Les capacités de dispersion des espèces et de leurs propagules ont une grande importance pour la diversité génétique, l'adaptation, la résilience écologique et la sélection naturelle, la survie des espèces, des populations, et de manière générale pour l'entretien de la biodiversité, notamment dans le contextes de crise climatique.
La dispersion peut être passive ou active ; elle est passive dans le cas des espèces dont les capacités de déplacement autonome sont nulles ou limitées : leur mobilité ou celle de leurs propagules est soumise à l'action de forces extérieures, gravité, ruissellement ou courants, vents. Elle peut être active, et faisant par conséquent appel à une composante comportementale, dans le cas des animaux non fixés. Un cas particulier est celui d'espèces fixées ou ectoparasites qui se font transporter par des êtres vivants plus mobiles qu'eux, etc, éventuellement sur toute la planète via des oiseaux migrateurs[1] ou des animaux tels que les grands cétacés).
En écoépidémiologie, la dispersion par des vecteurs animaux de certains pathogènes (virus de la grippe tel que H5N1 par les oiseaux par exemple) est un sujet d'intérêt ;
En écotoxicologie, la dispersion de polluant (notamment ceux susceptibles d'être bioconcentrés tels que métaux lourds, PCB, dioxines, radionucléides) a également une grande importance. La dispersion de toxiques peut être très locale (bioturbation dans le sédiment par exemple par nereis versicolor) puis porter à longue distance via des animaux migrateurs (oiseaux, chauve-souris, mammifères marins, poissons tel que l'anguille...) ; On parle parfois de LDD pour décrire dispersion longue distance (de l'anglais long distance Dispertion)Sommaire
Dans le cycle de vie
Ces processus peuvent intervenir à divers moments du cycle biologique.
Le plus souvent, ils concernent des stades jeunes (propagules, spores, œufs fécondés, graines, larves, juvéniles, etc.) ; on parle dans ce cas de dispersion natale. La dispersion peut même concerner les gamètes (pollen, ovules et spermatozoïdes des organismes aquatiques). Chez certains animaux itéropares (ayant plusieurs périodes de reproduction durant leur vie), le changement de site entre deux épisodes de reproduction constitue une autre possibilité connue sous le nom de dispersion de reproduction.
Importance biologique
La dispersion est susceptible d'influencer de manière déterminante la survie et le taux de reproduction individuels — ces deux composantes fondamentales de la valeur sélective — la dispersion est fortement soumise aux processus de sélection naturelle.
Elle est par conséquent à l'origine de nombreuses adaptations, que celles-ci soient de nature morphologique ou comportementale, conduisant à la mise en place de « stratégies de dispersion ».

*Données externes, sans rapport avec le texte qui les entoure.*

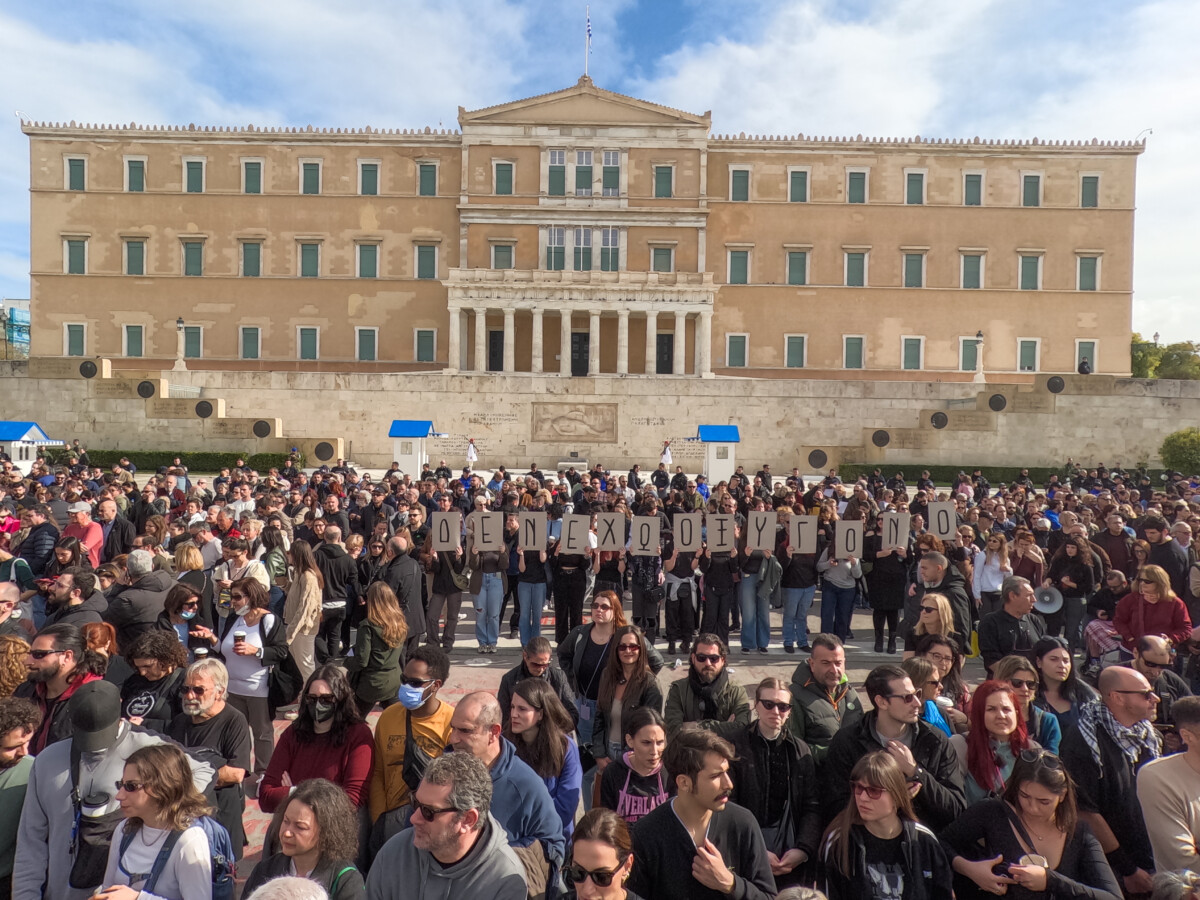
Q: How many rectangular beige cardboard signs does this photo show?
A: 13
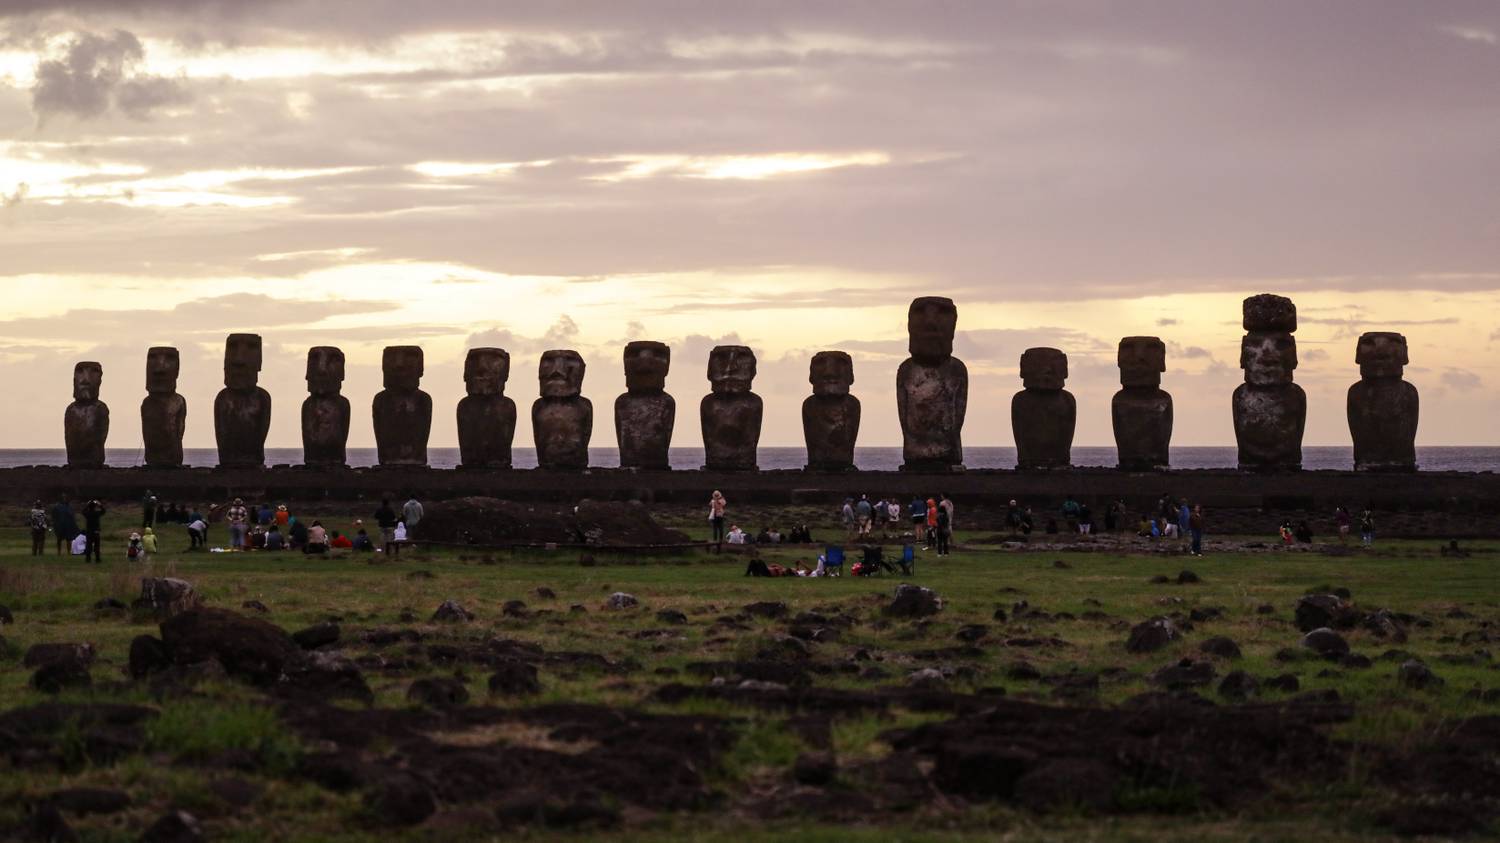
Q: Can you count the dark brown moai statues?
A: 15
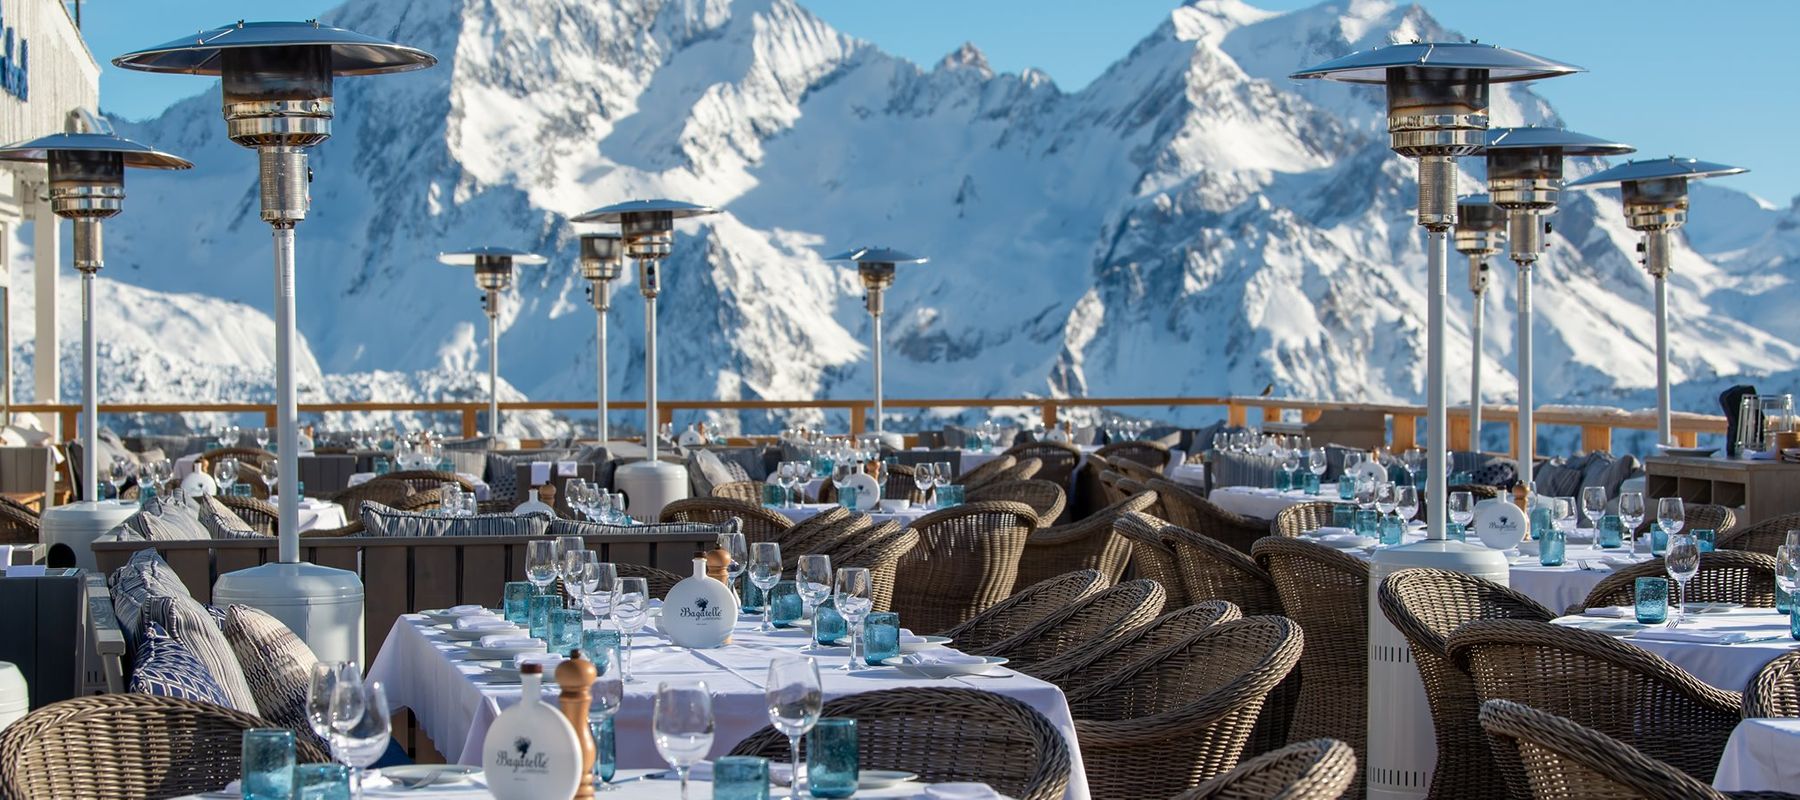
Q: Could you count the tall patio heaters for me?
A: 10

L'importance de ce processus est donc considérable en termes de survie des populations et des espèces, et de biologie de l'évolution. Il est, avec la vicariance, à l'origine de phénomènes de spéciation.

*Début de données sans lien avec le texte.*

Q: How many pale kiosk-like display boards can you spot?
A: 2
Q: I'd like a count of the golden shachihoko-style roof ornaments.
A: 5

Dans les domaines de la biologie des populations et de l'écologie du paysage, on parle de modèles de dispersion. La compréhension de ces processus est utile pour comprendre les répartitions des espèces ainsi que leur vulnérabilité face aux changements que leur habitat peut subir (isolement géographique, fragmentation écopaysagère).

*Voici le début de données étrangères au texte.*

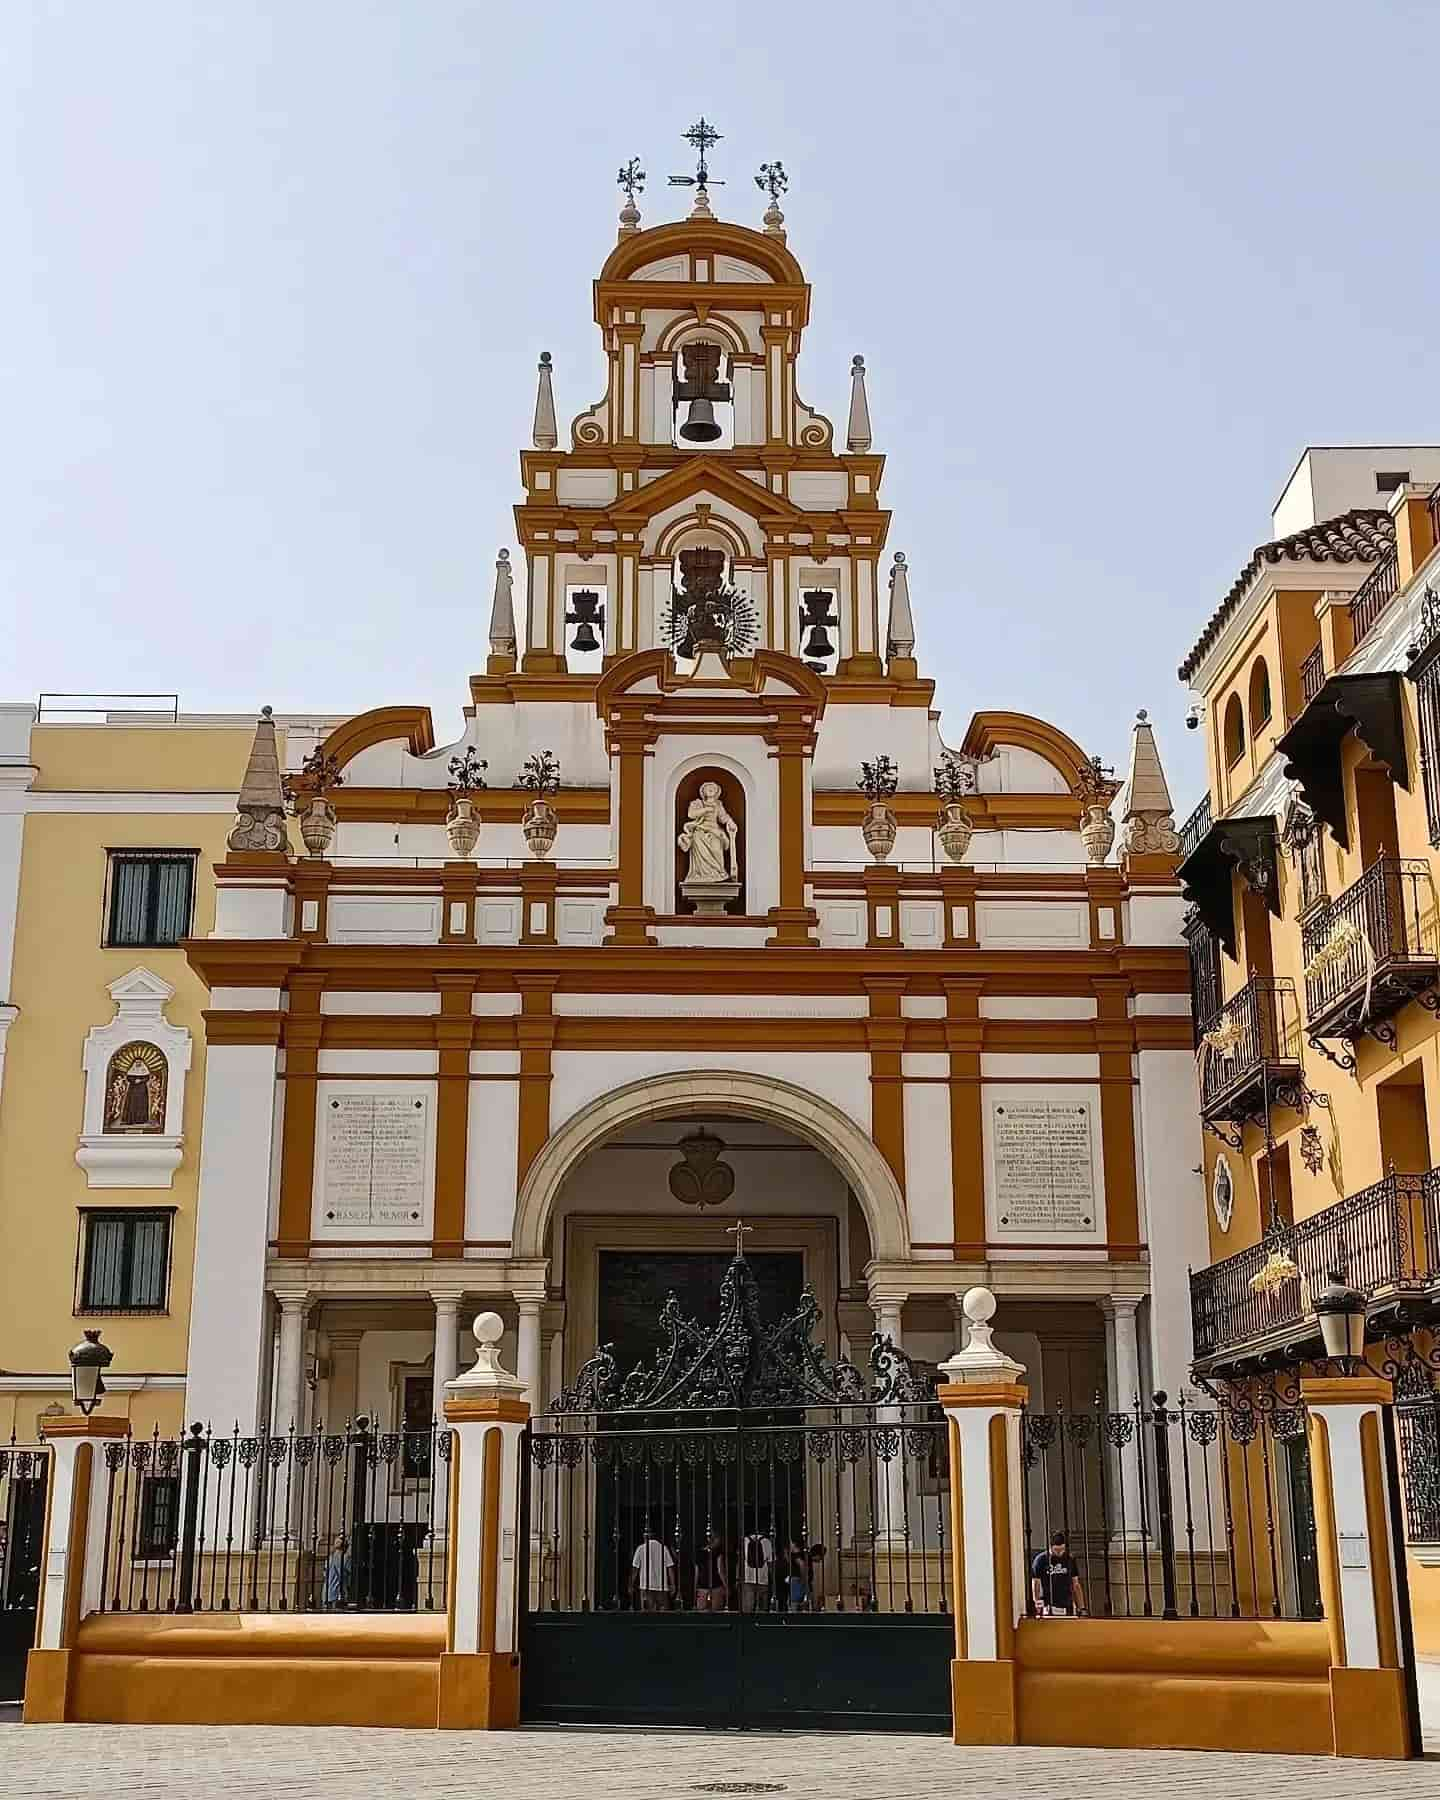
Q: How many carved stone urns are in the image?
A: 6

Coûts et bénéfices de la dispersion
La dispersion permet aux espèces de coloniser de nouveaux milieux, possiblement plus favorables à leur développement[2].
Types de dispersion
Dispersion passive
La dispersion passive est celle employée dans le cas des espèces dont les capacités de déplacement autonome sont nulles ou limitées : c'est alors les forces extérieures qui les déplacent. Passive ne veut cependant pas dire entièrement subie et certains organismes ont évolué des adaptations pour ces modes de déplacements. Les samares des érables, des frênes et des ormes sont dispersées par anémochorie, à l'aide de la gravité et surtout des vents, comme le sont les akènes à aigrettes des pissenlits. La zoochorie, le déplacement par le biais d'animaux porteurs, sert aux capitules de bardane à être dispersées, ou aux graines des fruits d'être déplacées après un transit à travers le système digestif d'un animal (endozoochorie). Les organismes peuvent également être déplacés par le ruissellement ou les courants, comme les larves ou les gamètes d'animaux marins sessiles.
Dispersion active
La dispersion active fait appel à une composante comportementale, dans le cas des animaux non fixés.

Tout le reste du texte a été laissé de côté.